A verbatim copy of every record is required, and no pictures should be included.

Entries shown below:

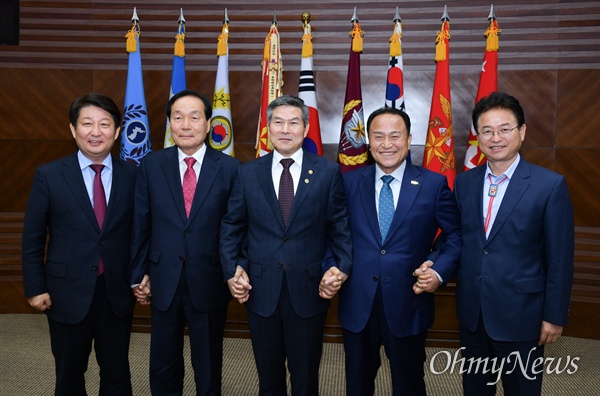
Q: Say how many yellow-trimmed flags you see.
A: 9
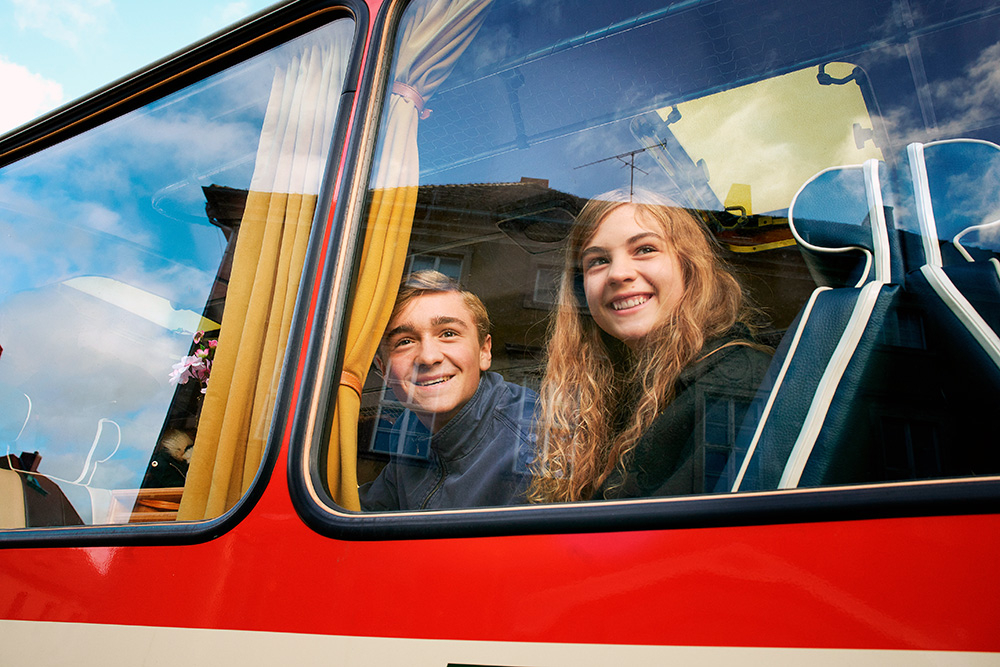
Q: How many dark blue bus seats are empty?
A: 2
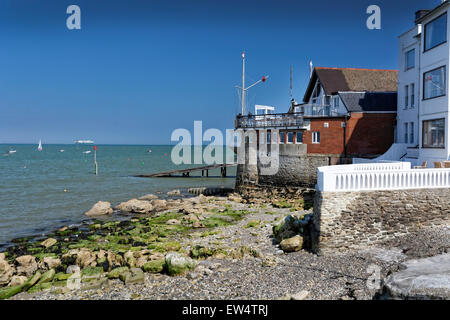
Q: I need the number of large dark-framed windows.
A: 3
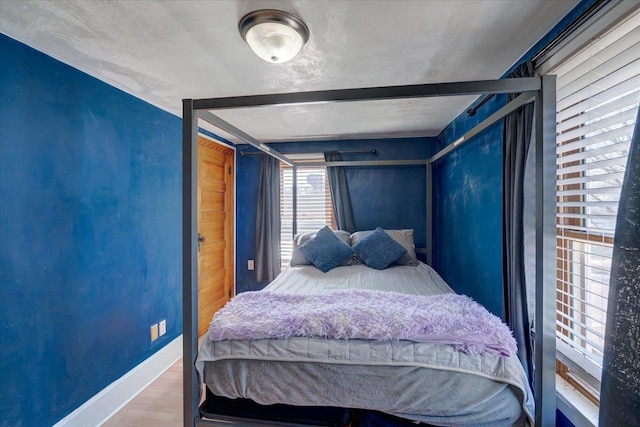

End of Entries shown.

Task response:
Q: Say how many yellow-trimmed flags you see.
A: 9
Q: How many dark blue bus seats are empty?
A: 2
Q: I need the number of large dark-framed windows.
A: 3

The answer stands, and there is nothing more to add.